No me vengas con esas ahora Kazuha…

Y como no, se pusieron a discutir.

- Un día de estos esos dos se casan – dijo la chica de ojos azulados – ¿No crees Conan?

- ¿Eh? Sí – asintió el niño. "A mí no me engañas, estás hecha polvo por llorar toda la noche. Me odio a mí mismo."

- ¡Ran¿Cómo puedes decir eso? – Kazuha fue corriendo detrás de ella, mientras estaban corriendo, llegaron a la casa terrera.

Había que subir un pequeño camino de cemento. Al lado había un pequeño terreno con un nogal y un castañero, todo estaba embarrado por la lluvia. Siguieron por el camino y giraron por el camino de la izquierda hasta llegar a una verja, allí le estaba esperando la encargada.

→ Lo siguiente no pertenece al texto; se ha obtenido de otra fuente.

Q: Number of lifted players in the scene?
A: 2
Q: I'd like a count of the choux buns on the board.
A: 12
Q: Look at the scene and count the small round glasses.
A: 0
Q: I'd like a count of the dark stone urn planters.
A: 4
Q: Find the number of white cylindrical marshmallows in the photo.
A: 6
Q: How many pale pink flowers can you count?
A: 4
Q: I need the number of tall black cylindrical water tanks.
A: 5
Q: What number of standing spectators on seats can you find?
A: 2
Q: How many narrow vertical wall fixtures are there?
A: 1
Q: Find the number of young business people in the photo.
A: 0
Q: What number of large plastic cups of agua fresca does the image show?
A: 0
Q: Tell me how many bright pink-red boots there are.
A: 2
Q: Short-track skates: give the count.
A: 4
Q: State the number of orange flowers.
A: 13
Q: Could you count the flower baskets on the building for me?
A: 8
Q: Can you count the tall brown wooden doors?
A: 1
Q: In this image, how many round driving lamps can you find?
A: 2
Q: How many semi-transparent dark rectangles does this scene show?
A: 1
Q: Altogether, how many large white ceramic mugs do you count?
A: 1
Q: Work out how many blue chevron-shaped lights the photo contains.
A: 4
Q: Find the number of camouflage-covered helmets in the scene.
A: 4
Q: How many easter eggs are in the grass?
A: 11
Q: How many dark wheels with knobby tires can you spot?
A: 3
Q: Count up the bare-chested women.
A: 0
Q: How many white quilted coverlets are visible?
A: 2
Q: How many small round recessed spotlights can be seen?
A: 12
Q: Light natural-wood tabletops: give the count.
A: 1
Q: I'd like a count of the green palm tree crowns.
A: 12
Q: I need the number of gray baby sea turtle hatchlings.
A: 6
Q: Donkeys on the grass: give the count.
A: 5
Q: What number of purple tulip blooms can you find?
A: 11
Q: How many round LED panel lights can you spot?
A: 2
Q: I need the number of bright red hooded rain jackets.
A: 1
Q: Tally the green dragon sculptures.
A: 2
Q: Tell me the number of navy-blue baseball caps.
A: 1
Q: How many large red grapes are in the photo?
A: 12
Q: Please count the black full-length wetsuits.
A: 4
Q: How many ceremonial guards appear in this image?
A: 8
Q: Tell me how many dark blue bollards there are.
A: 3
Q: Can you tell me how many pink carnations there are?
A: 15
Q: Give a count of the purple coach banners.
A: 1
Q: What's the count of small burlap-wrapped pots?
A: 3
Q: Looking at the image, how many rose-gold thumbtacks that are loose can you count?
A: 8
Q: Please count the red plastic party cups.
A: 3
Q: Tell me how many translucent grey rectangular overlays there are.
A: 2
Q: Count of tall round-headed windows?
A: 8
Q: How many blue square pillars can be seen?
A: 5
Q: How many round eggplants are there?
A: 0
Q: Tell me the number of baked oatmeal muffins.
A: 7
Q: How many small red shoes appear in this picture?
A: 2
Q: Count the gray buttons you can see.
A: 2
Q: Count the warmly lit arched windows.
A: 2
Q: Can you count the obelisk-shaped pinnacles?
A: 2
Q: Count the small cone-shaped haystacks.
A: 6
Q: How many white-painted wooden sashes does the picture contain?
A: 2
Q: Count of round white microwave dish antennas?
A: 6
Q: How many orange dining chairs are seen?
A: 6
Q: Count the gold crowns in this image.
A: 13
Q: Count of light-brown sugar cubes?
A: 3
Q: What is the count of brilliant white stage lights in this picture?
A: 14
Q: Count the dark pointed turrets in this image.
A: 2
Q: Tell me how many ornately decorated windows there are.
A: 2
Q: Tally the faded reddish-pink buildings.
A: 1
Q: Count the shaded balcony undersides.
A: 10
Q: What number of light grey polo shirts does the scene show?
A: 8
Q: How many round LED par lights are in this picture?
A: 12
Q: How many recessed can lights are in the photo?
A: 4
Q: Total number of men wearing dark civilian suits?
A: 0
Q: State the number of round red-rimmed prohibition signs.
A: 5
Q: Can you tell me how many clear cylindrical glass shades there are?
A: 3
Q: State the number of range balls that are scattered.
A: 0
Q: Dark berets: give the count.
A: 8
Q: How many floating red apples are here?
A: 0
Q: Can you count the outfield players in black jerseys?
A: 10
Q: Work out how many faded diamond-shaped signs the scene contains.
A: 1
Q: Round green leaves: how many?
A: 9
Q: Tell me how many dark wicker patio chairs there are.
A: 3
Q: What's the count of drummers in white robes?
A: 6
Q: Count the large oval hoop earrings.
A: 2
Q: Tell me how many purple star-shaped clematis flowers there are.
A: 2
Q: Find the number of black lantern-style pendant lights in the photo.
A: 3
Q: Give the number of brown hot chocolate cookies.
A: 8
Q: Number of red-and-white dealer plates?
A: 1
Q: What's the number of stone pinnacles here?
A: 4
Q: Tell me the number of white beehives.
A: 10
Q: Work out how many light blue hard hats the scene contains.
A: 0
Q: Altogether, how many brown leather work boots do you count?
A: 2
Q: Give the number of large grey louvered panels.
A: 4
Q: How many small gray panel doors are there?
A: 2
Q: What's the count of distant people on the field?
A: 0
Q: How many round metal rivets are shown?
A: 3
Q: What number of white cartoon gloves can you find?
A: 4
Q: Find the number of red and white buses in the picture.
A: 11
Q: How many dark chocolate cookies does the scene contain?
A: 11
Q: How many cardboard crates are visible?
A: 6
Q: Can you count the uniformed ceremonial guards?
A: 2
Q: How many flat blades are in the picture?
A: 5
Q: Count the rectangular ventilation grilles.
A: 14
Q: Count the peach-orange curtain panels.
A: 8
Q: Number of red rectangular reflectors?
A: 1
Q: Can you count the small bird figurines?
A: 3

- Bienvenidos. Mi nombre es Ai.

- Encantados. – dijeron todos a la vez.

- Les mostraré sus habitaciones y luego les enseñaré la casa.

El patio era muy simple, suelo de cemento, flores y plantas por todas partes, un pequeño cuartillo, las escaleras para subir a la azotea, una barbacoa. Fuera de la casa habían dos cuartos.

- El de la izquierda será para las jovencitas, y el de la derecha para los jovencitos. – dijo Ai.

Cuando se acomodaron, estuvieron viendo la casa, era un salón con cocina, un baño, un patio pequeño por detrás de la casa, un cuarto de trastos y un cuarto con varias camas para familia numerosa.

- La casa es preciosa, pero… - dijo Ran.

- ¿Las habitaciones que tenemos asignadas no son como si durmiésemos fuera de la casa? – siguió Kazuha.

- No se preocupen jovencitas, esas son las habitaciones más cálidas que hay en la casa, también son las más independientes. Con la llave que os he dado no hay problema, ya que tiene la llave de vuestro cuarto y la de la casa por si queréis atracar la nevera por la noche o tenéis ganas de ir al servicio.

- No si nosotras lo decíamos por… por… - no se atrevía a terminar Ran.

- Ellas tienen miedo de que vengan por la noche a robar. – terminó Heiji, que se llevó de propina unas miradas furibundas de las chicas y una mirada divertida del niño.

- ¡OH! No se preocupen por eso, los únicos que entran por la noche son los gatos, pero lloviendo así no creo que vengan esta noche… Por favor, descansen un poco. Dentro de una hora estará la comida preparada.

Y así hicieron, se fueron a descansar un poco del largo viaje y poder disfrutar un poco de esos días de campo, si dejaba de llover, claro.